**SA433A &#x25aa; Data Wrangling and Visualization &#x25aa; Fall 2024**

# Lesson 12. Introduction to Data Wrangling &mdash; The Pandas DataFrame and Series

## Overview


- **Data wrangling** (sometimes called **data munging**) is the act of transforming or manipulating data into the right form you need for analysis

- This might involve:
    - filtering or rearranging data
    - creating new data based on the existing data
    - merging different data sets together

- For example, the datasets you've been given for Project 3 actually came from 4 different datasets, managed by different parties

- Data wrangling isn't glamorous, but it is very necessary!
    - Real data sets, unlike the data sets you often encounter in class, are messy
    - It's pretty common to spend more time on wrangling data than data analysis!

- Starting with this lesson, we'll learn how to wrangle data sets with [**Pandas**](https://pandas.pydata.org/), a Python library for data manipulation and analysis


- Pandas is powerful and vast, and there are typically many ways to do a particular task with Pandas


- We will focus on a *curated* approach to using a *subset* of the Pandas library that will be sufficient to perform most data wrangling tasks

## In this lesson...

- The DataFrame object and the index


- The Series object


- Arithmetic operations, broadcasting, and alignment


- Adding a column to a DataFrame

<hr style="border-top: 2px solid gray; margin-top: 1px; margin-bottom: 1px"></hr>

## The DataFrame object and the index

- Let's import Pandas &mdash; we don't need Altair for this lesson

In [None]:
import pandas as pd

- We've already seen the **DataFrame** in this class, as a way of representing tabular data with rows and columns


- In particular, we know how to read a CSV file with tabular data into a DataFrame


- For example, we can read in the contents of `data/small_grades.csv` with `pd.read_csv()`:

In [None]:
df = pd.read_csv('data/small_grades.csv')

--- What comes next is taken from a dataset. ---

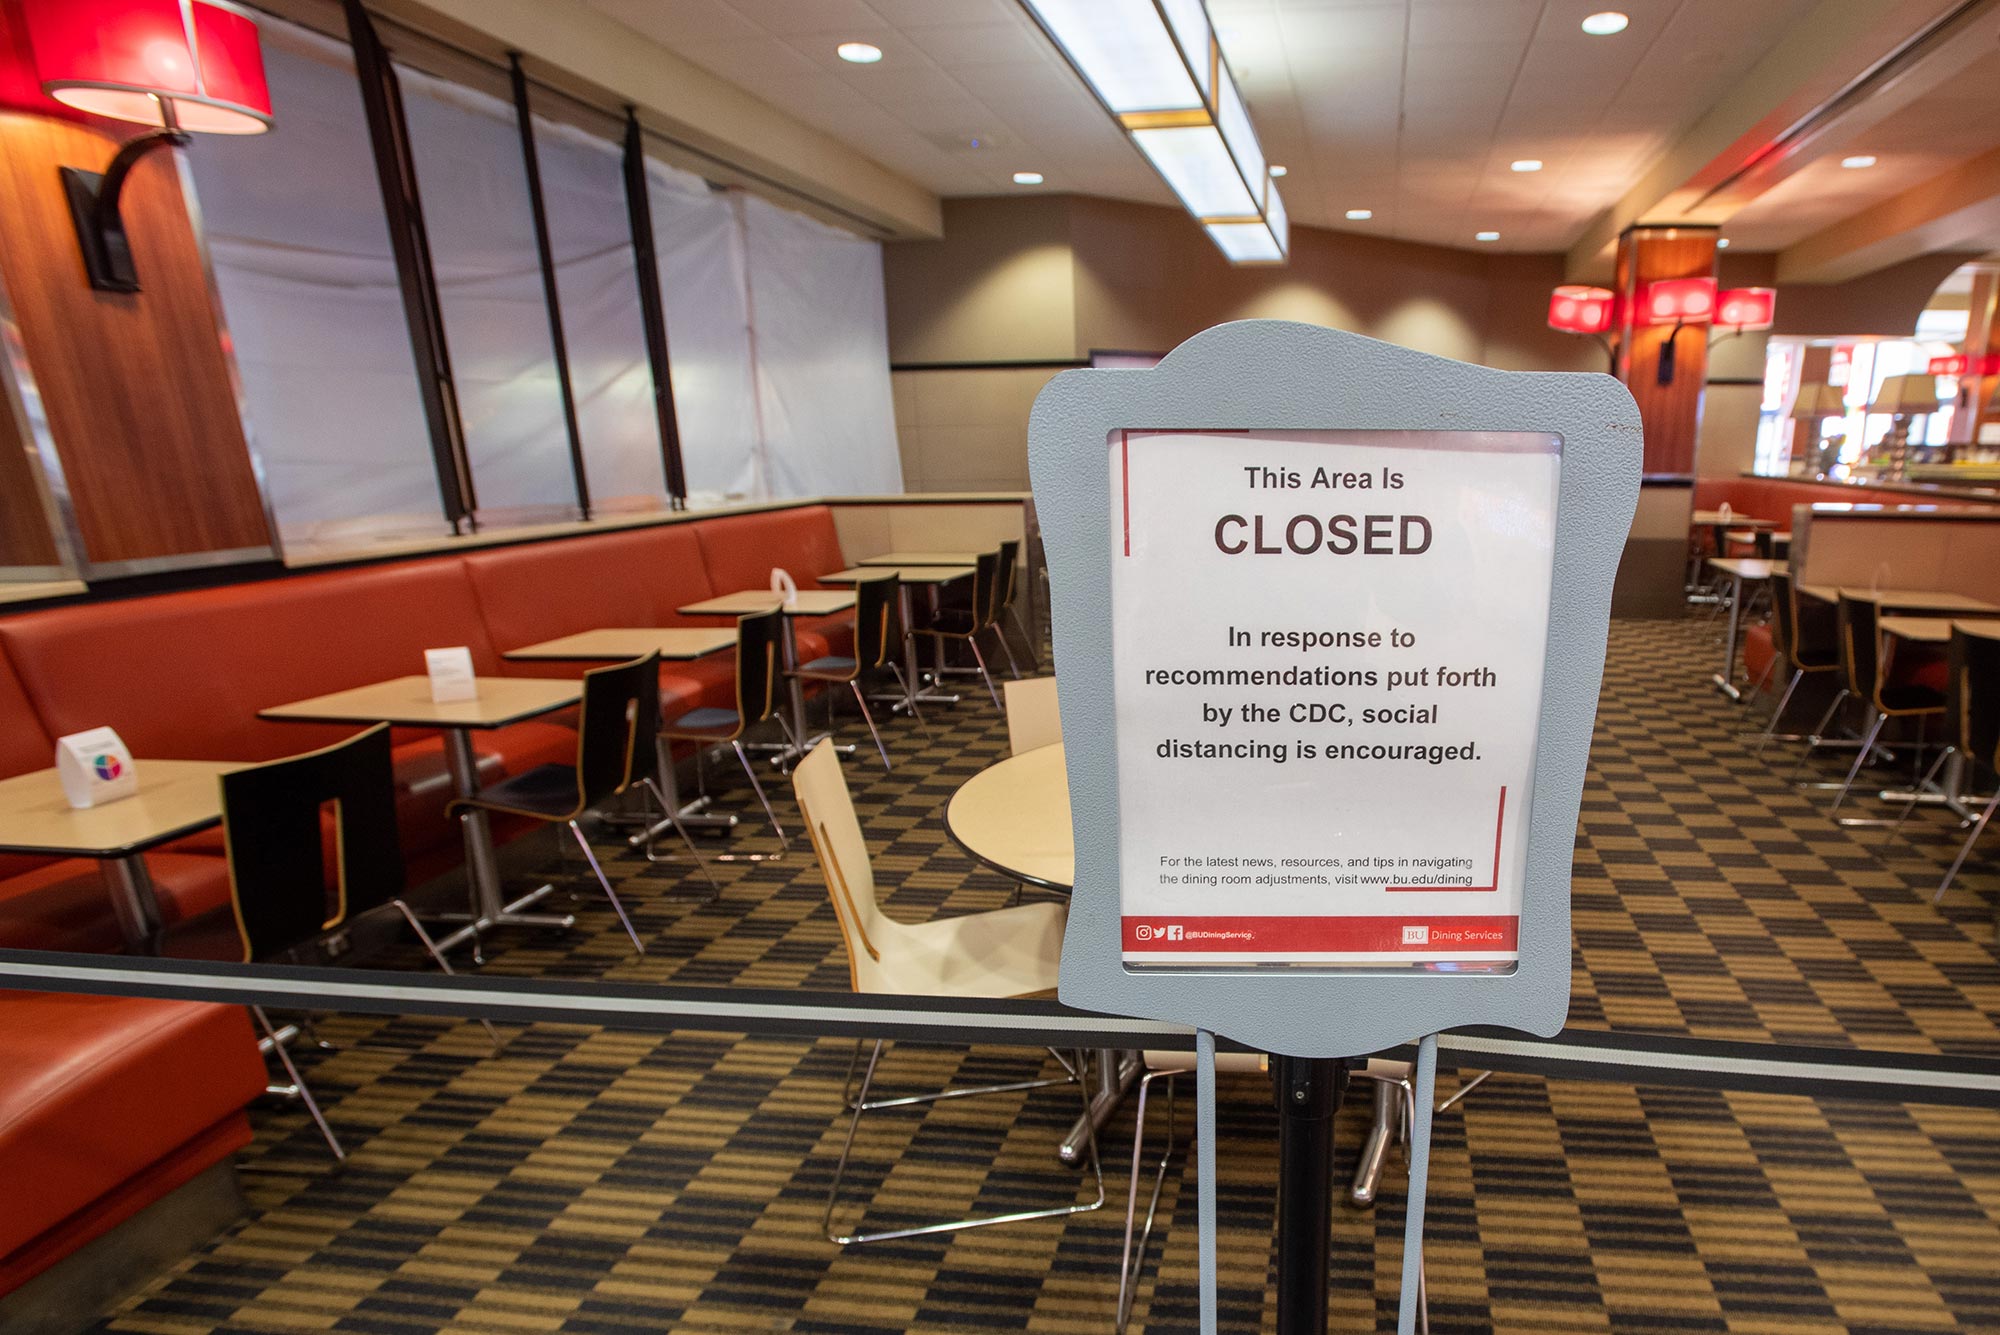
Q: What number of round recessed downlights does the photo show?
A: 9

- Recall that we can get the number of rows and columns of `df` with `df.shape`:

In [None]:
df.shape

* Also recall that we can get some basic information about `df` with `df.info()`:

In [None]:
df.info()

- As we can see from the output, we have 8 columns in this dataset


- Possible `dtype`s: 

| `dtype` | Usage |
| :- | :- |
| `object` | text (usually...) |
| `int64` | integer numbers |
| `float64` | floating point numbers |
| `bool` | Booleans: True/False values |
| `datetime64` | date and time values |
| `timedelta[ns]` | differences between two `datetime64`s |
| `category` | finite list of text values |


- We can preview the first 5 rows of `df` with `df.head()`:

In [None]:
df.head()

- The left-most column is called the **index** of the DataFrame


- The index assigns a *label* to each row/observation


- The index does *not* count as a column/variable of the DataFrame

- Often, it will be useful to set one of the existing columns as the index of the DataFrame


- For example, we can set the index to be the values in the `student_id` column with the `.set_index()` DataFrame method, like this:

- Some notes about `.set_index()`:
    - `keys=...` specifies which column to use as the index
    - `drop=...` specifies whether the column used as the index should be dropped from the DataFrame
    - Note that `.set_index()` does *not* change the DataFrame in place, instead it returns a DataFrame
        - Therefore, we need to grab the DataFrame that `.set_index()` returns in order to use the newly created index
    - [Documentation for `.set_index()`](https://pandas.pydata.org/pandas-docs/stable/reference/api/pandas.DataFrame.set_index.html)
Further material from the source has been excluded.